Vulnerabilities in the Title Industry

The year 2017 has been underway less than 3 months, but already scammers are developing new ways to target homeowners and the people who work with them. Phishing scams and ransomware are so common, the Federal Tax Commission (FTC) has already issued a warning regarding them. Phishing scams trick homeowners into providing personal information online, such as passwords, bank account numbers, credit card numbers, and Social Security numbers. Ransomware targets time-sensitive tasks such as mortgage transactions. When your computer contracts ransomware, the entire system locks down, leaving you unable to complete necessary tasks.

While phishing and ransomware damage title agents’ reputations and put their clients at risk, wire transfer fraud is also emerging as a major concern . Wire transfer fraud costs title agencies millions, perhaps billions, and can lead to company failure.
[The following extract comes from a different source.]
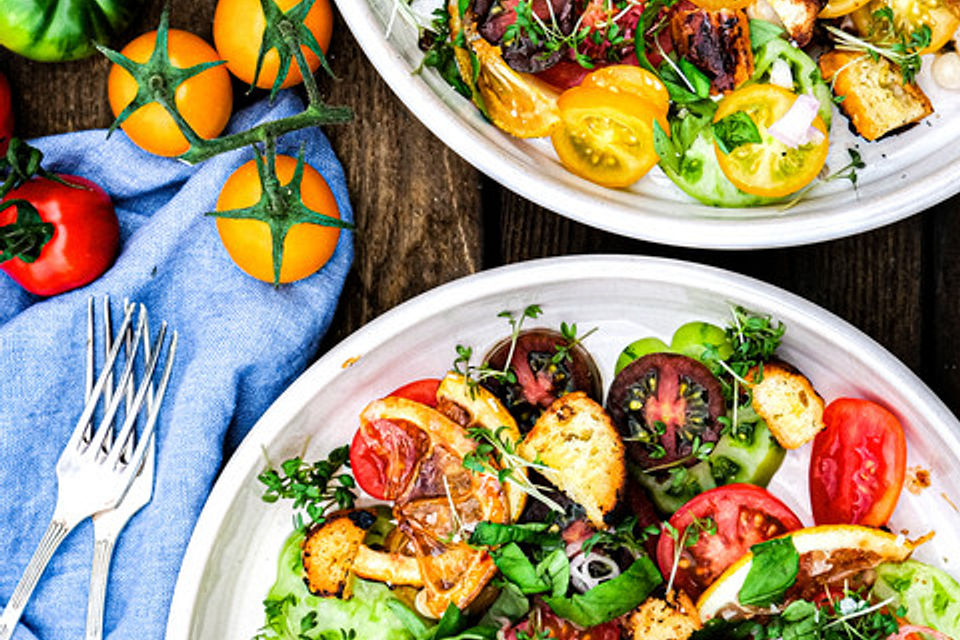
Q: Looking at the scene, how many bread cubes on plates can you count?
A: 7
In one recent case, a California escrow firm was forced to close after wire transfer fraud cost them $1.1 million. Although your agency may not fail completely after wire transfer fraud or a similar cyberattack, it will almost certainly be impacted negatively. 

Protecting Your Data from Cyberattacks

For optimum data protection, the first thing you need is a well-written privacy policy and security risk management program. Your security risk management plan should reflect the sensitivity of the client information you gather, the scope of your activities, the size of your company, and the complexity of your company’s everyday tasks. The plan should evolve with your company. Update it often as you gain a foothold in your area, and add new or improved services to your repertoire.
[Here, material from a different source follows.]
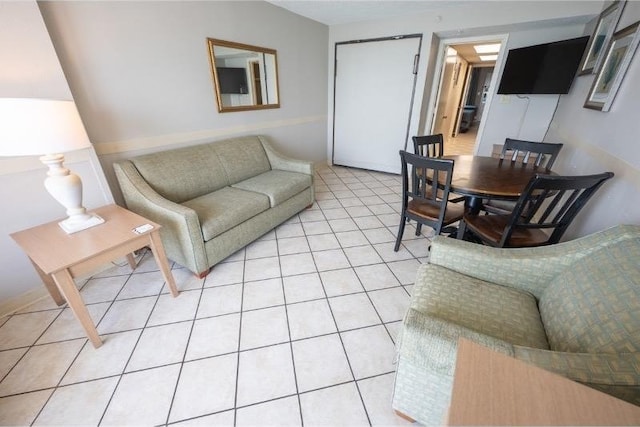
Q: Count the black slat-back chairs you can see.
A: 4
Once you have a security risk management plan, identify your digital assets. In other words, determine how valuable your information is. Assess what might happen if that information is compromised. Know what hackers and scammers are looking for; often, they track banking credentials and information first. They also search out non-public information (NPI) on clients, and try to gain access to your network and applications. Use regular penetration tests and vulnerability scans, and implement a Principle of Least Privilege (POLP) strategy. A POLP strategy ensures that within your company, everyone has access only to the information legitimately necessary for their jobs. This protects you not only from outside hackers, but also security breaches within the company.

The more people know about data protection, the safer your company will be. Enforce strict password management policies and encourage employees to take precautions, such as not writing passwords down. Require server authentication for your email services, and only allow employees to use approved wireless devices in the workplace. Use firewalls, and review server certificates often. Monitor security in real time, and encourage employees to do the same. Set up a threat and vulnerability reporting program so employees can contact the appropriate people immediately if they suspect a compromise.

Finally, keep your clients’ non-public information (NPI) strictly protected. The more website features you have, the more diligently you must work to do this. Encrypt NPI, and don’t keep old software on your computers or devices after an update. Use strong company-wide passwords. Most experts recommend passwords that combine upper- and lowercase letters with numbers or symbols. If your company is mobile-friendly, or transitioning to a higher level of mobile friendliness, use extra security controls, including cloud-based access, to protect NPI and other sensitive information.